ACTIVITY>
Restate all the lines below word for word, but omit the pictures.

INFORMATION SUPPLIED>
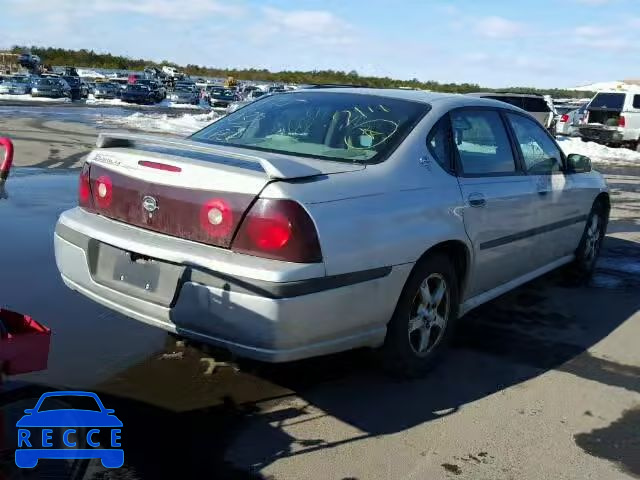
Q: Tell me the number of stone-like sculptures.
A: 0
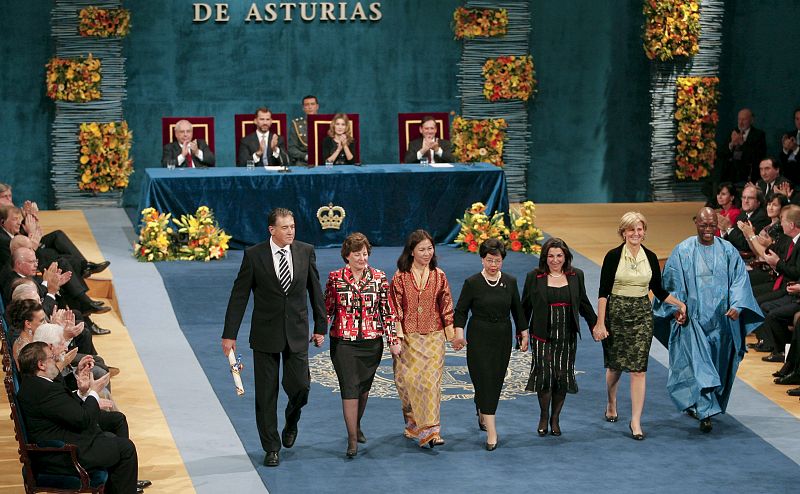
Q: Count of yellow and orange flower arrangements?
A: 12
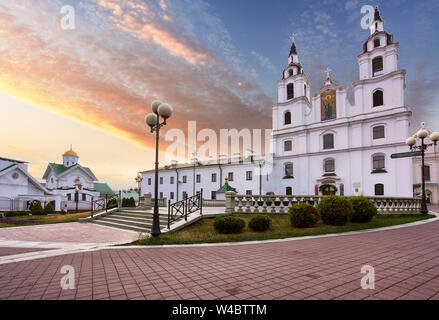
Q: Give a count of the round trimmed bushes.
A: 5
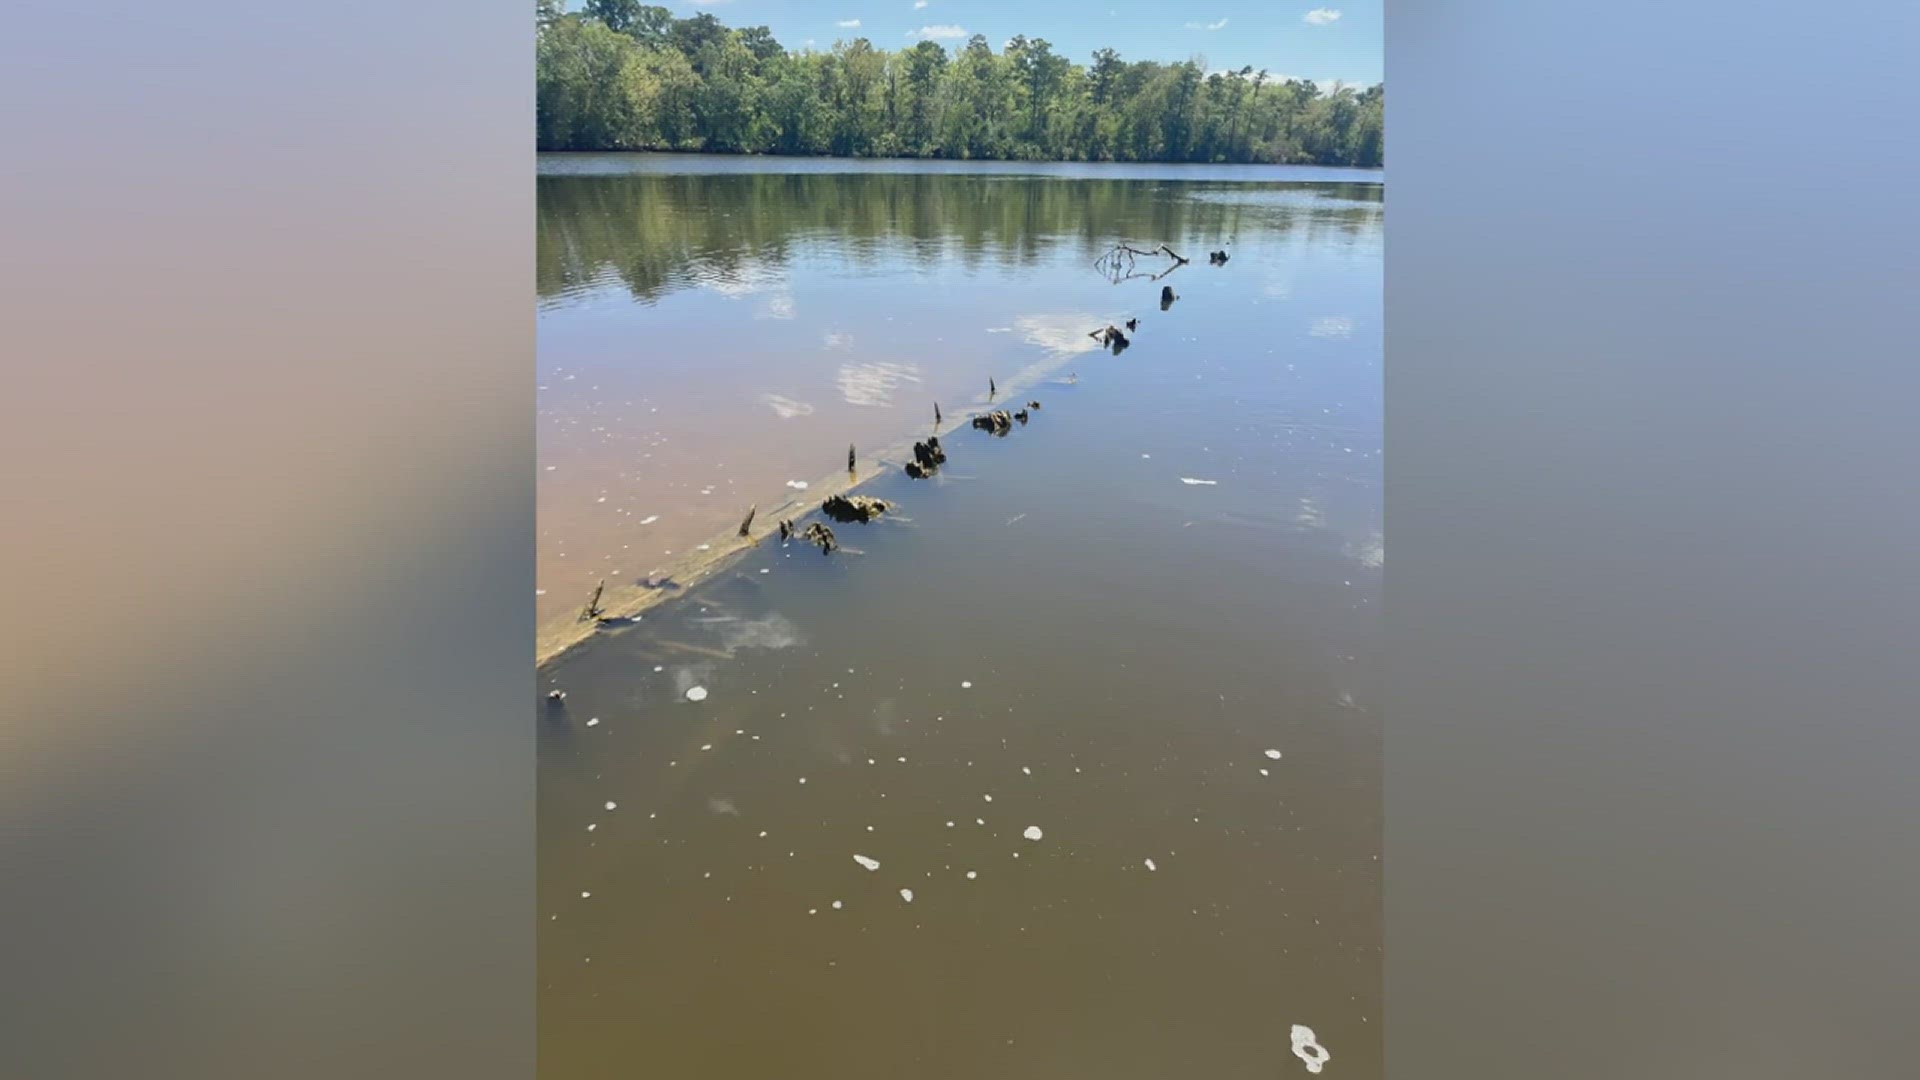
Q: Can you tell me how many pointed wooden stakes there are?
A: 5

EXPECTED OUTPUT>
Q: Tell me the number of stone-like sculptures.
A: 0
Q: Count of yellow and orange flower arrangements?
A: 12
Q: Give a count of the round trimmed bushes.
A: 5
Q: Can you tell me how many pointed wooden stakes there are?
A: 5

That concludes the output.